The latest literature includes numerous studies analysing plants, their metabolism, and their resistance pathways in situations of hydrological stress (Bispo, Vieira, 2022; Khan et al., 2022; Komatsu et al., 2023, 2024). This is a valuable area of research focusing on how crops respond to flooding. However, these analyses must be linked to analyses of the soil itself, since changes in the soil environment affect plant processes. This suggests that these two areas of research should be combined and analysed together.
This study compared the basic parameters of biological activity in each soil at two sampling dates. Due to the fact that they are different soil types from different locations and crops, no attempt was made to compare the results between soils. Therefore, the impact of flooding on these parameters could be completely different, resulting not from the parameters of the floodwater or the duration of flooding, but from the edaphic properties of the soil (Datt, Singh, 2019; Furtak et al, 2020b). Unfortunately, no results were available for these soils prior to the flood, so it was not possible to make a comparison. This is one of the greatest limitations of post-flood soil research: studies of soils prior to flooding are rarely available, making it difficult to determine precisely what changes are taking place and whether they are reversed once the stress has subsided.
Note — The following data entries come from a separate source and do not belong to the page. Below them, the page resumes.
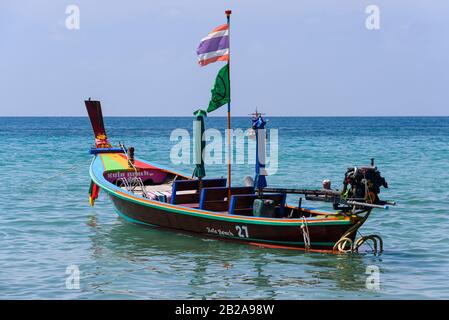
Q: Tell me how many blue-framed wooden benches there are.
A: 3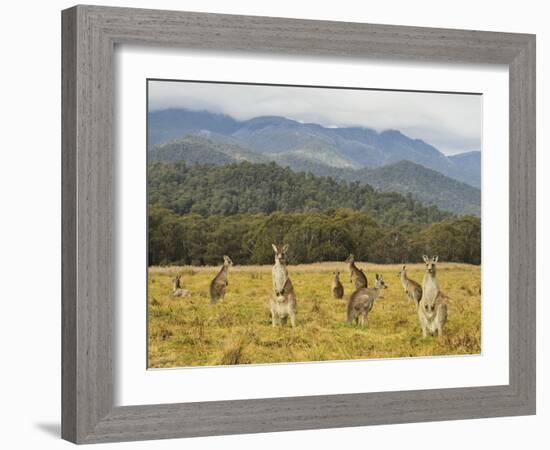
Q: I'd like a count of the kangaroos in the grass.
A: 8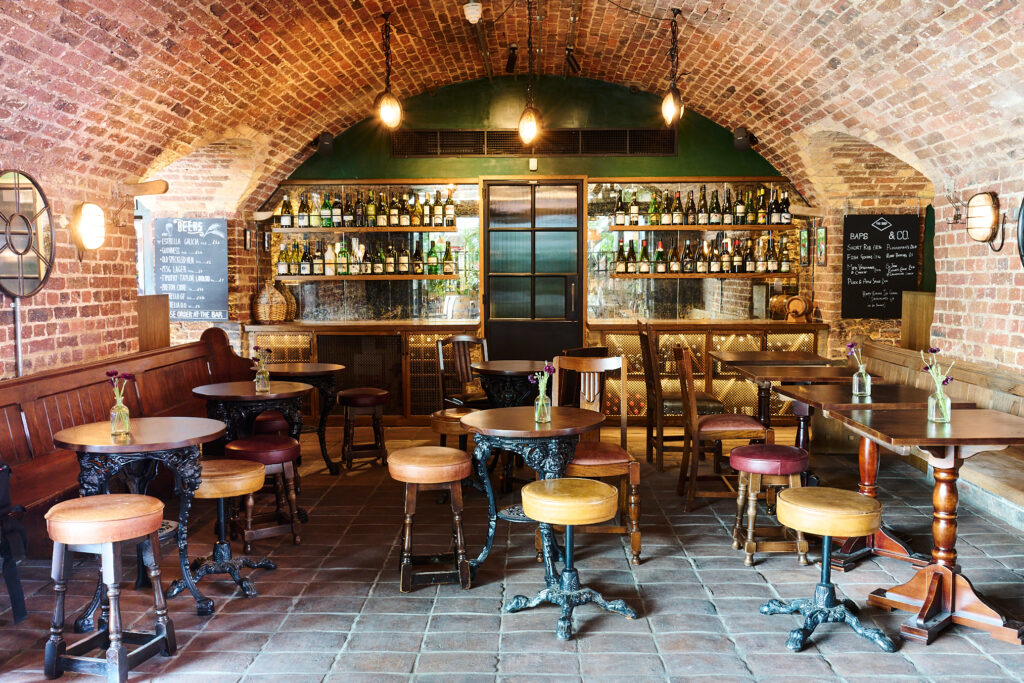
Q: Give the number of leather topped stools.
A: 10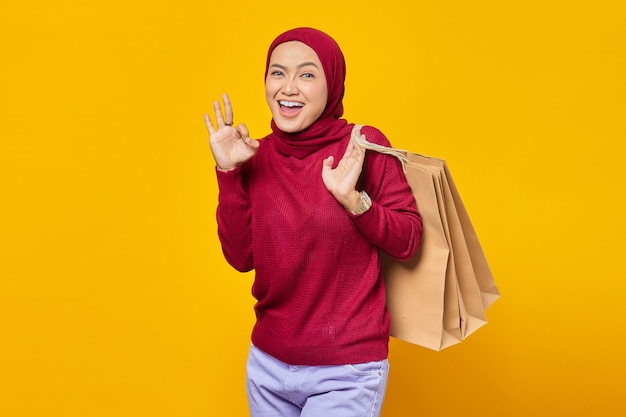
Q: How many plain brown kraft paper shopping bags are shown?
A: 3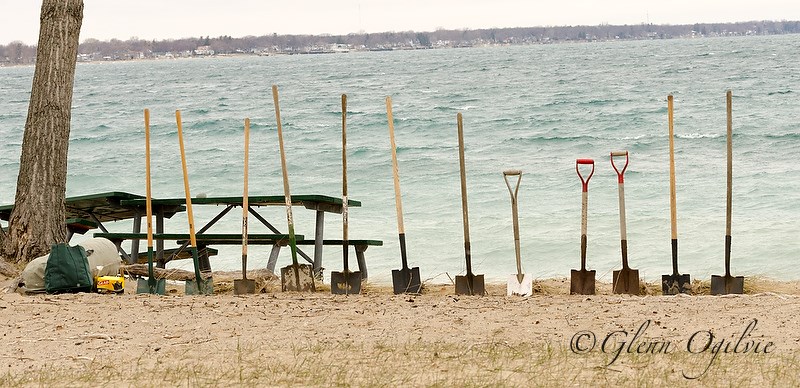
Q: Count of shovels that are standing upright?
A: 12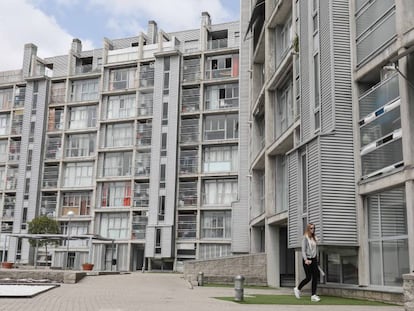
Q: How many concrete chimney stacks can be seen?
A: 4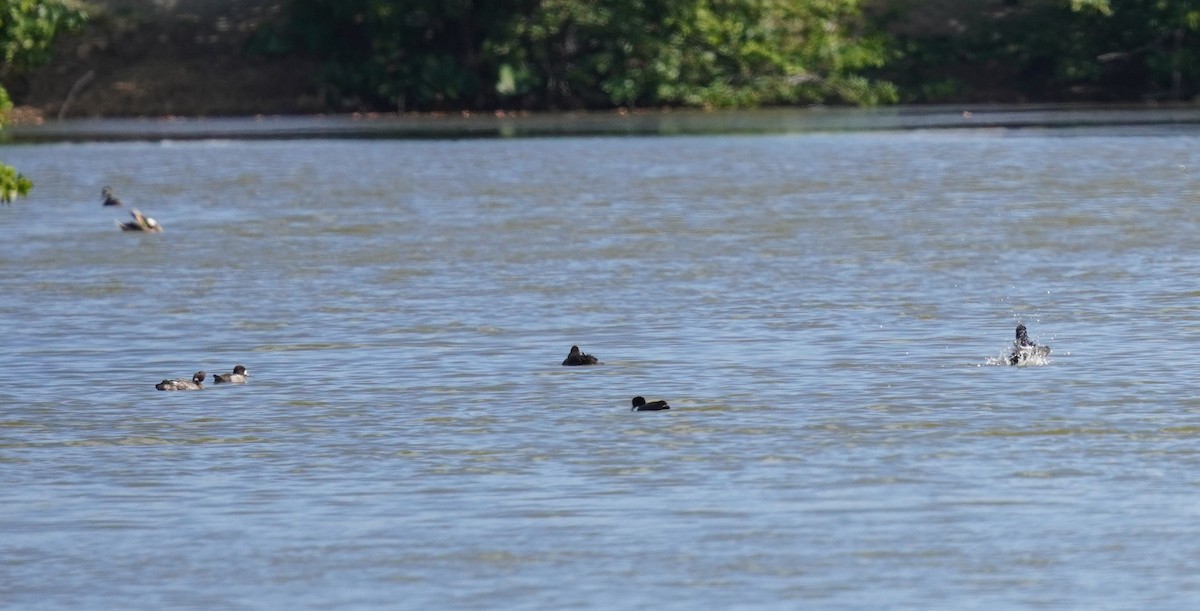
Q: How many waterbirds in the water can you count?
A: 7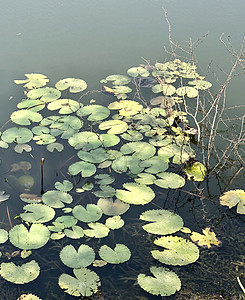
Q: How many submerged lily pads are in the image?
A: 2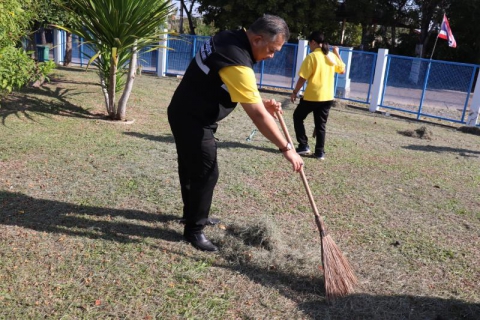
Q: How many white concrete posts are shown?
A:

Studies have shown that changes in biological activity in flooded soil can be influenced by either soil type (Furtak et al., 2020b), vegetation cover (González Macé et al., 2016), soil organic matter content (Geng et al., 2017), and C/N ratio in soil (Ou et al., 2019). This also highlights the need to examine other parameters, particularly the physical and chemical properties of the soil, to gain a full understanding of the changes occurring.
The results clearly show that the values of the selected biological soil parameters change significantly within a few months of flooding. These changes are influenced by time, the soil’s natural regenerative ability, and human activities such as fertilisation and agrotechnical treatments. It should also be noted that high enzymatic activity does not necessarily indicate high metabolic activity of microorganisms in the soil.
This study is the result of very preliminary and basic research, which should be repeated and continued. Further research is needed to understand these changes, including the long-term impact of flooding on the soil environment and microbiome structure. Estimates suggest that the frequency and severity of floods will increase in the future. It is essential to observe changes in the soil resulting from flooding in order to understand the impact of flooding on soil quality, microorganisms and plant physiology. This is important for mitigating flood stress in sensitive species and ecosystems.